**EXERCISE BRIEF**
Scan the entries below for the word "tall". Copy each line that has it.

**RECORDS FOR THIS TASK**

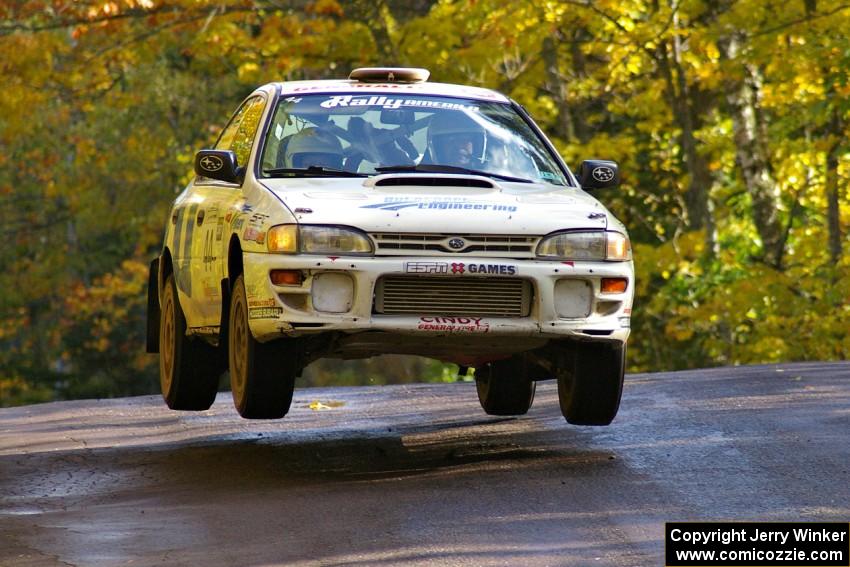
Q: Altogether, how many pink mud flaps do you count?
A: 0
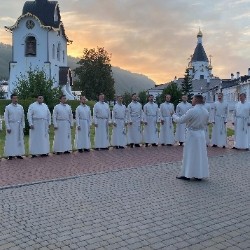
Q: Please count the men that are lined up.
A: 13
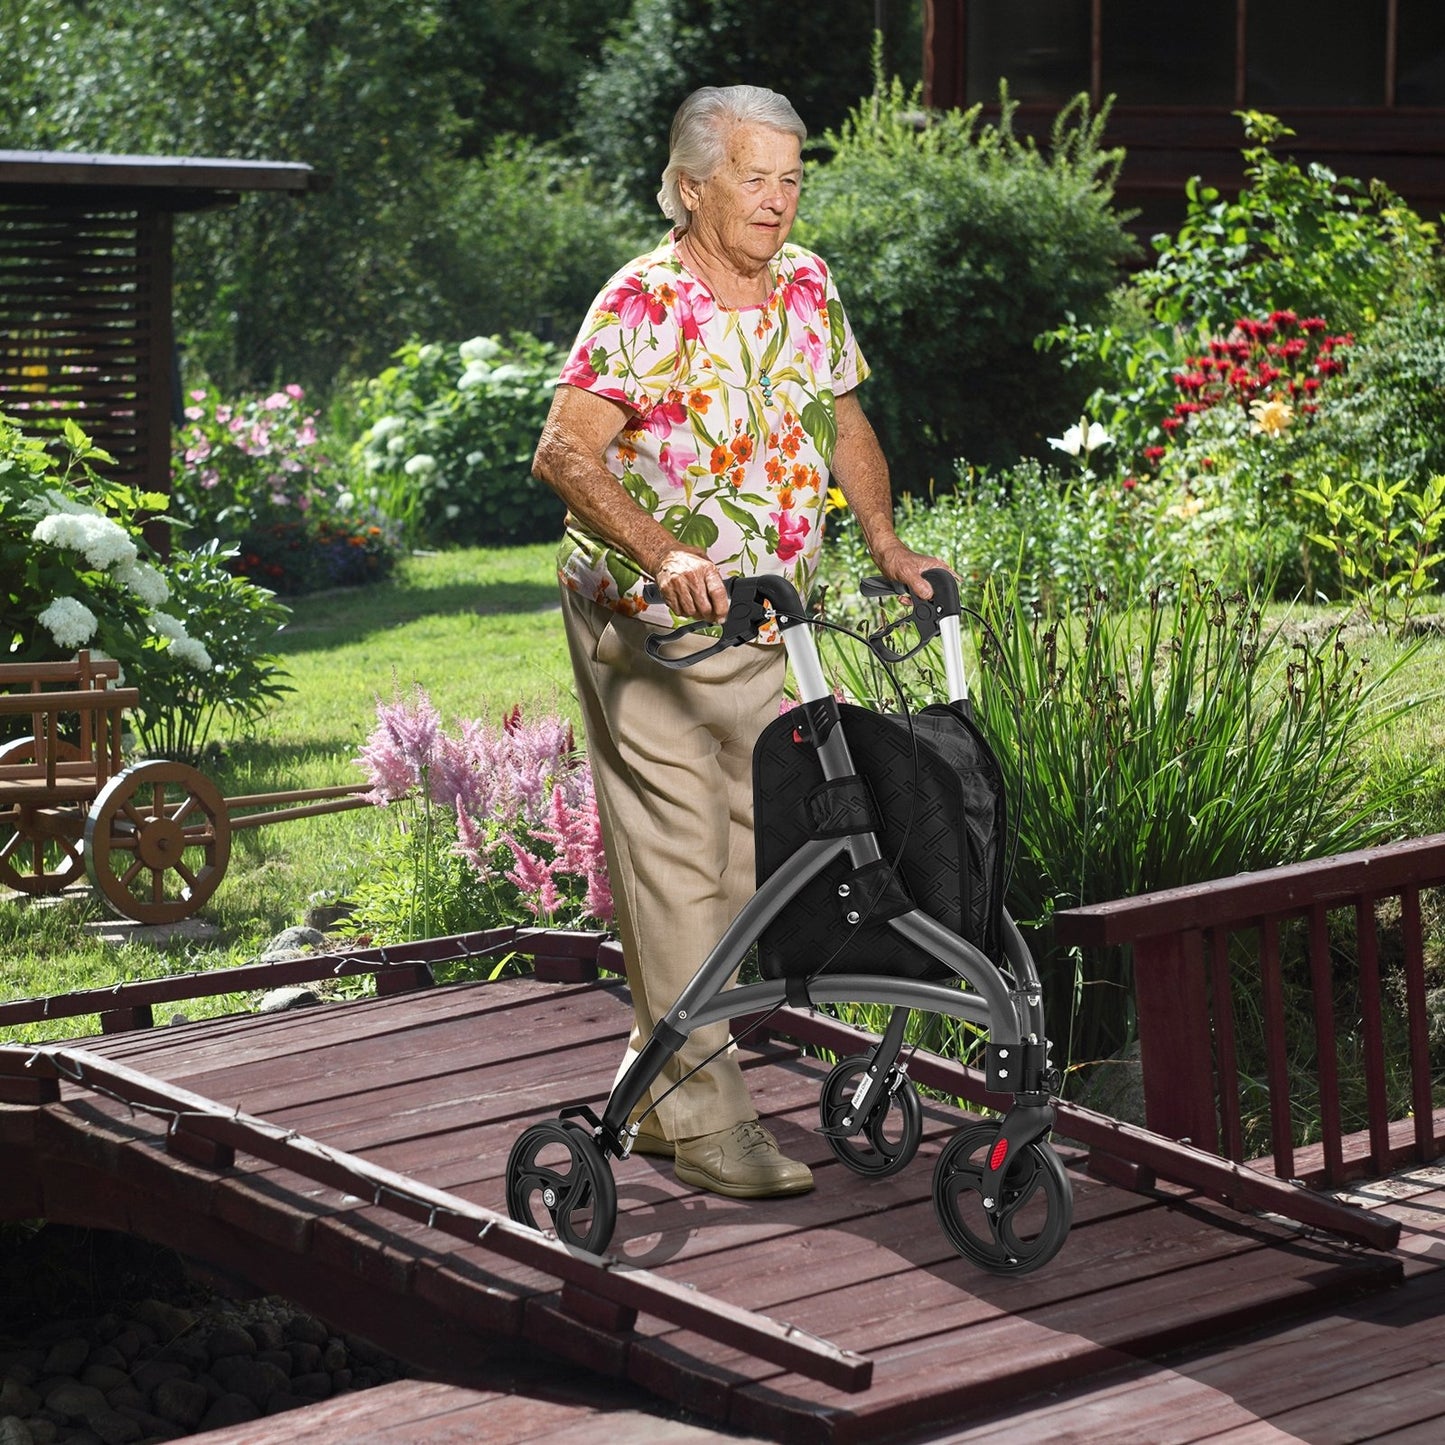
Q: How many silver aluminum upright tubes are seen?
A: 2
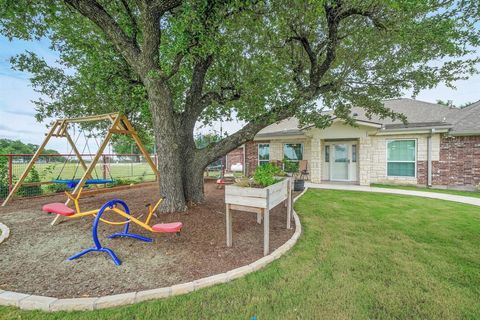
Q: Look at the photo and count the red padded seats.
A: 2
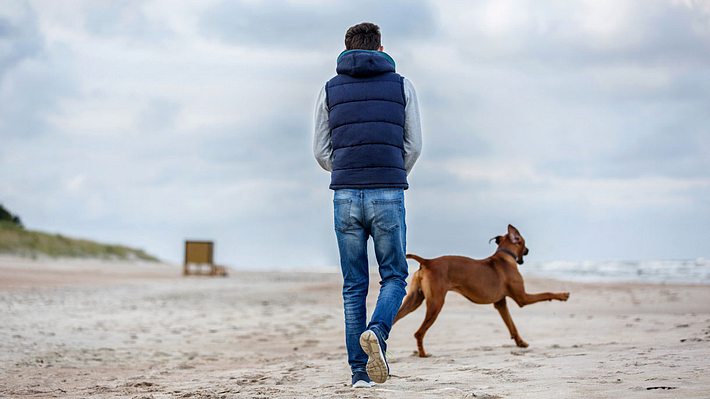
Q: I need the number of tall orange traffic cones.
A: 0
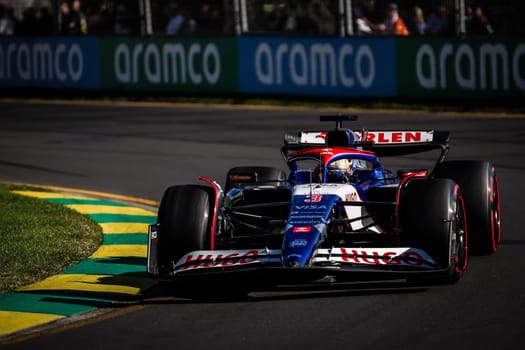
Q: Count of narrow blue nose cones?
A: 1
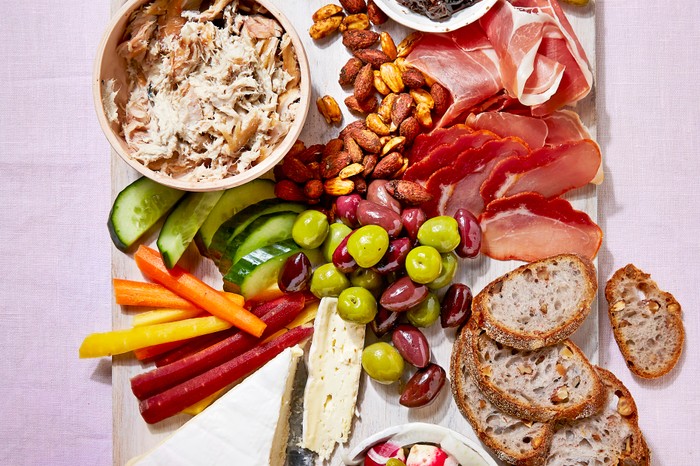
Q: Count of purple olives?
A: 13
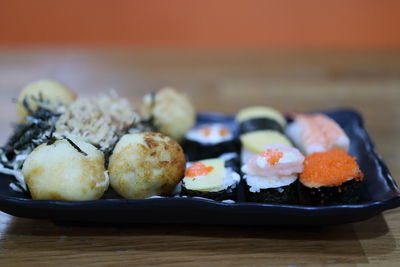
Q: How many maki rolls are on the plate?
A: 4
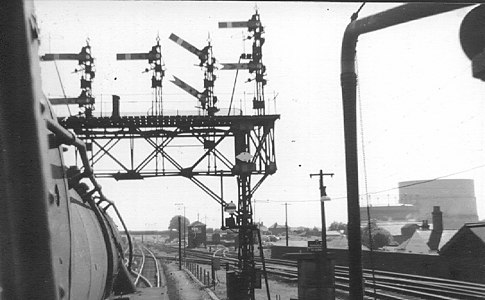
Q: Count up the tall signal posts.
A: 4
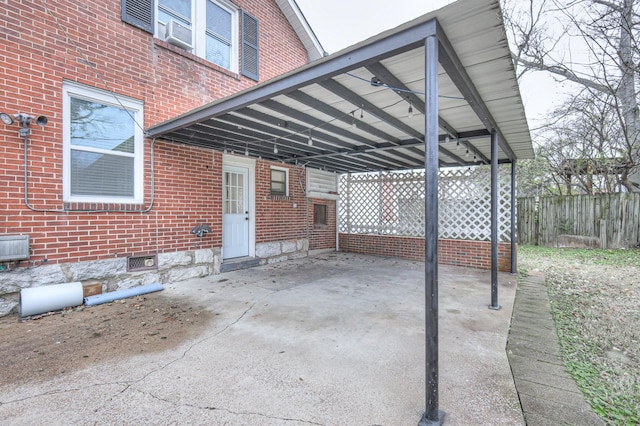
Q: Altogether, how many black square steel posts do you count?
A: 3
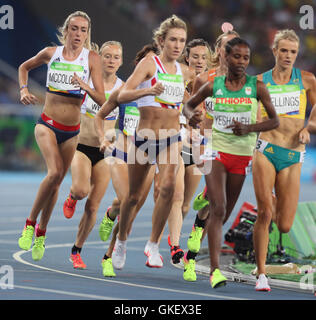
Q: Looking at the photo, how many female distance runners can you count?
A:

**EXPECTED OUTPUT**
Q: I need the number of tall orange traffic cones.
Q: Count up the tall signal posts.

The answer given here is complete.